The application of back‐propagation neural network to automatic picking seismic arrivals from single‐component recordings

An automatic approach is developed to pick P and S arrivals from single component (1-C) recordings of local earthquake data. In this approach a back propagation neural network (BPNN) accepts a normalized segment (window of 40 samples) of absolute amplitudes from the 1-C recordings as its input pattern, calculating two output values between 0 and 1. The outputs (0,1) or (1,0) correspond to the presence of an arrival or background noise within a moving window. The two outputs form a time series. The P and S arrivals are then retrieved from this series by using a threshold and a local maximum rule. The BPNN is trained by only 10 pairs of P arrivals and background noise segments from the vertical component (V-C) recordings.
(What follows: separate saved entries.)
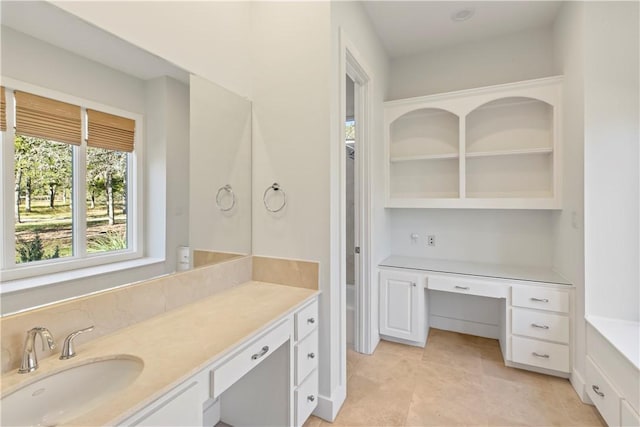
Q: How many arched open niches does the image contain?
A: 2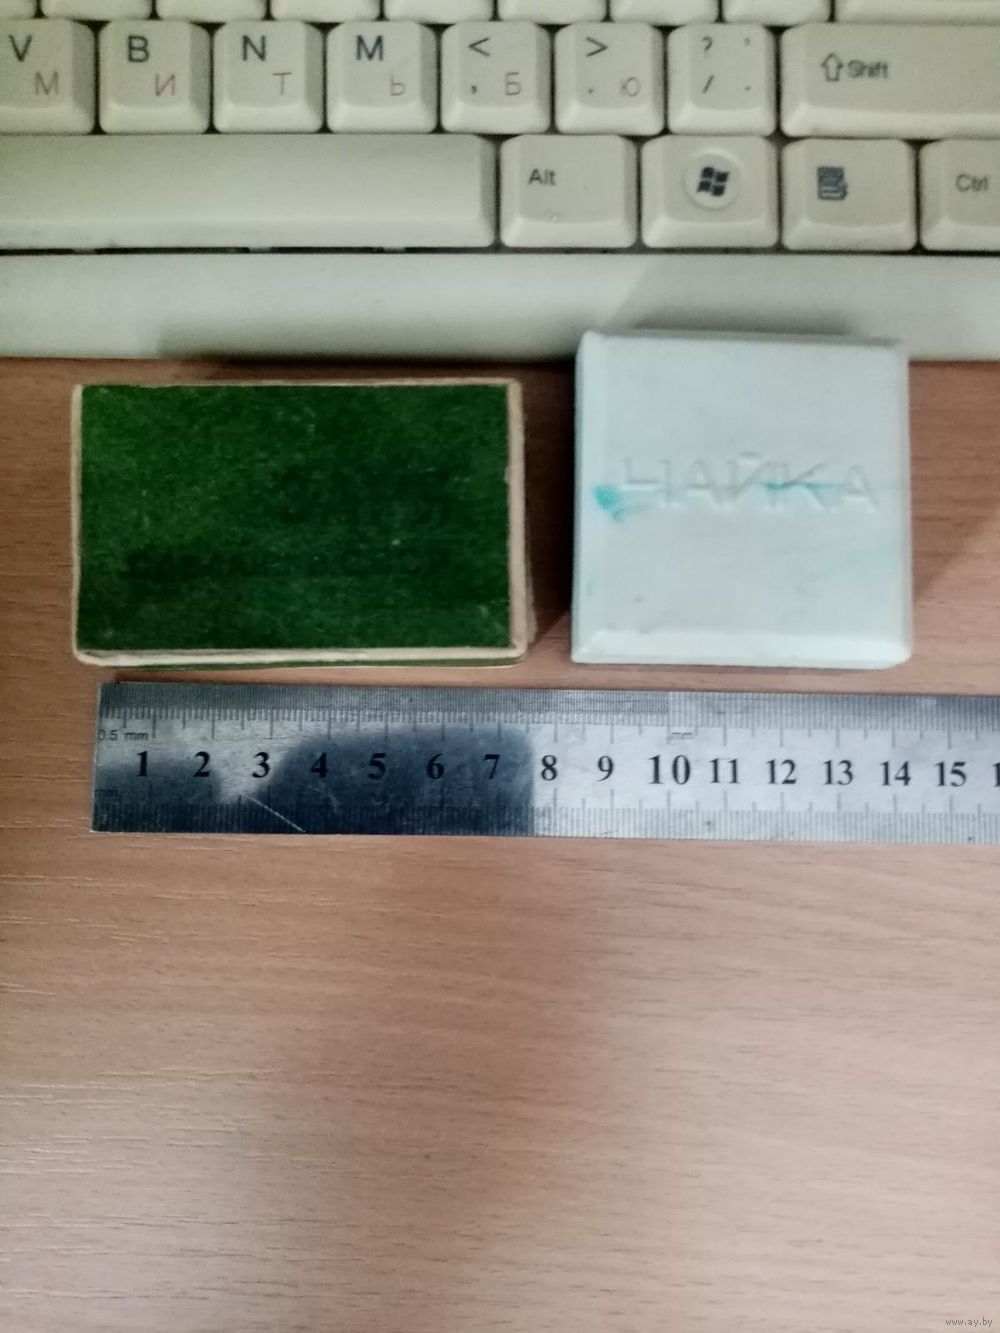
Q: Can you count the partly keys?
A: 13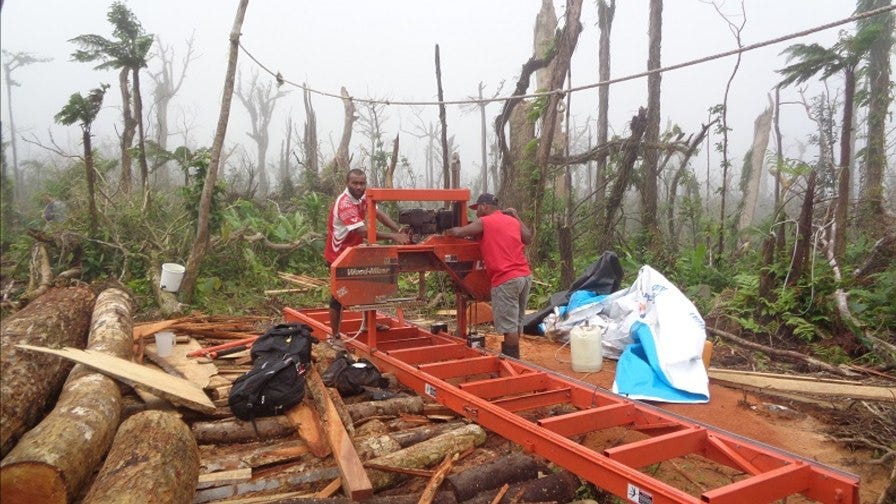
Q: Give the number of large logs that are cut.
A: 3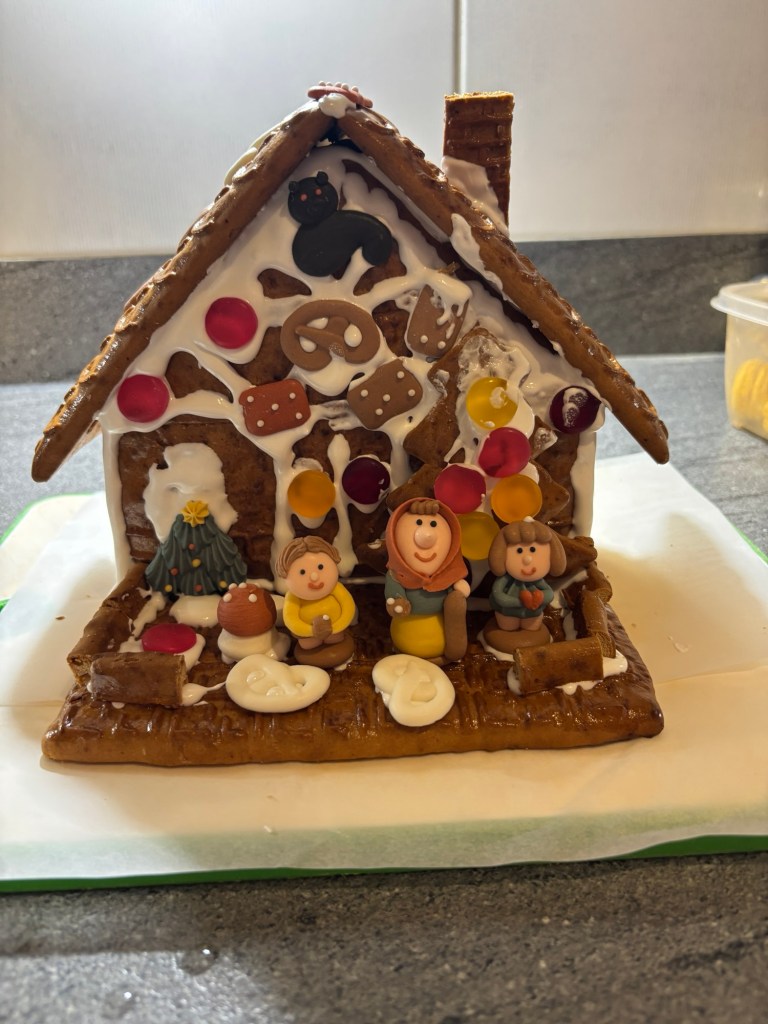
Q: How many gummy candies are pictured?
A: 11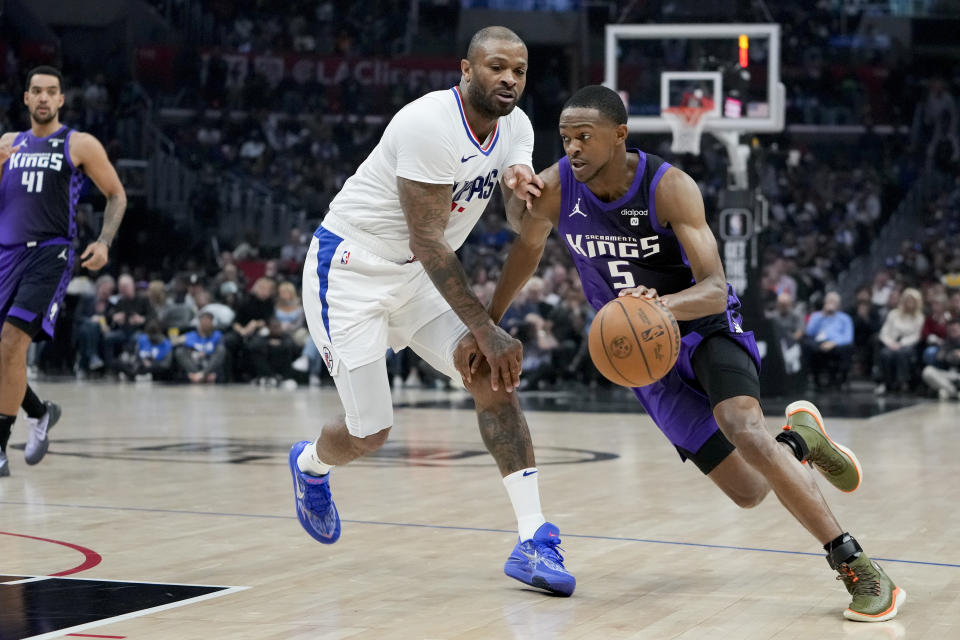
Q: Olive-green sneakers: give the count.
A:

It can also successfully pick seismic arrivals from the horizontal components (E-W and N-S). Its performance is different for each of the three components due to strong effects of ray path and source position on the seismic waveforms. For the data from two stations of TDP3 seismic network, the success rates are 93%, 89%, and 83% for P arrivals and 75%, 91%, and 87% for S arrivals from the V-C, E-W, and N-S recordings, respectively. The accuracy of the onset times picked from each individual 1-C recording is similar. Adding a constraint on the error to be 10 ms (one sample increment), 66%, 59% and 63% of the P arrivals and 53%, 61%, and 58% of the S arrivals are picked from the V-C, E-W and N-S recordings respectively. Its performance is lower than a similar three-component picking approach but higher than other 1-C picking methods.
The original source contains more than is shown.